Im Schnitt kostet sie pro Stück 1,35 Euro – so viel wie nie. Die Gründe für den Preisanstieg
Berlin. Sie ist grün, gesund – und hat es in den vergangenen Tagen zum Gesprächsthema in vielen Familien geschafft: die Gurke. Wer beim Einkauf nach dem Gemüse des Jahres
2019/2020 – diesen Titel vergab der Verein zur Erhaltung der Nutzpflanzenvielfalt – griff, staunte beim Blick auf das Preisschild. Sogar ein Discounter rief 1,79 Euro dafür auf. Eine Woche zuvor seien es maximal
79 Cent gewesen, ist sich eine Kundin sicher. Dabei habe es sich noch nicht mal um Bioware gehandelt. Penny verlangte in einem Markt vergangene Woche 1,59 Euro, Edeka 1,99 Euro. In einem Fruchtfachgeschäft wurden sogar 2,19 Euro für eine konventionell erzeugte Gurke verlangt – Einzelfälle?

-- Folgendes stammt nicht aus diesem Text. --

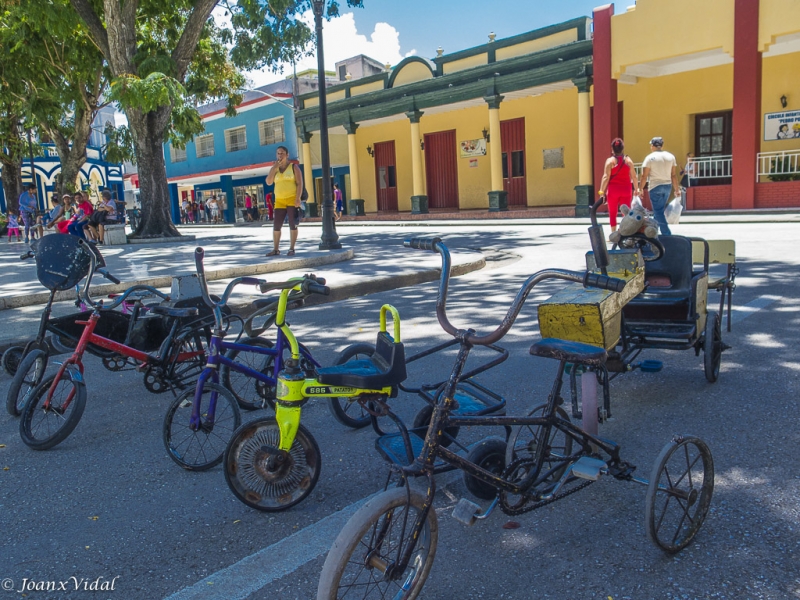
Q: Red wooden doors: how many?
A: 3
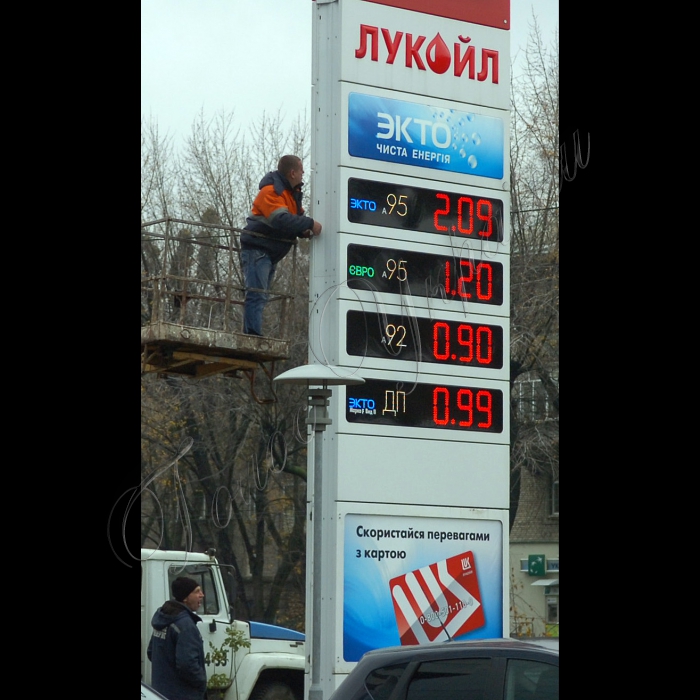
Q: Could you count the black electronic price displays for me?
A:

Nein. Die Tendenz stimme, heißt es bei der Agrarmarkt-informations-gesellschaft (AMI) in Bonn. „Wir haben für die vergangene Woche einen Durchschnittspreis von
1,35 Euro pro Stück ermittelt“, sagt Thomas Els, Marktanalyst in der Verbraucherforschung: „Das sind
80 Prozent mehr als vor einem Jahr.“Auch im Vergleich zur Vorwoche sei der Preis deutlich gestiegen. Um satte 35 Prozent.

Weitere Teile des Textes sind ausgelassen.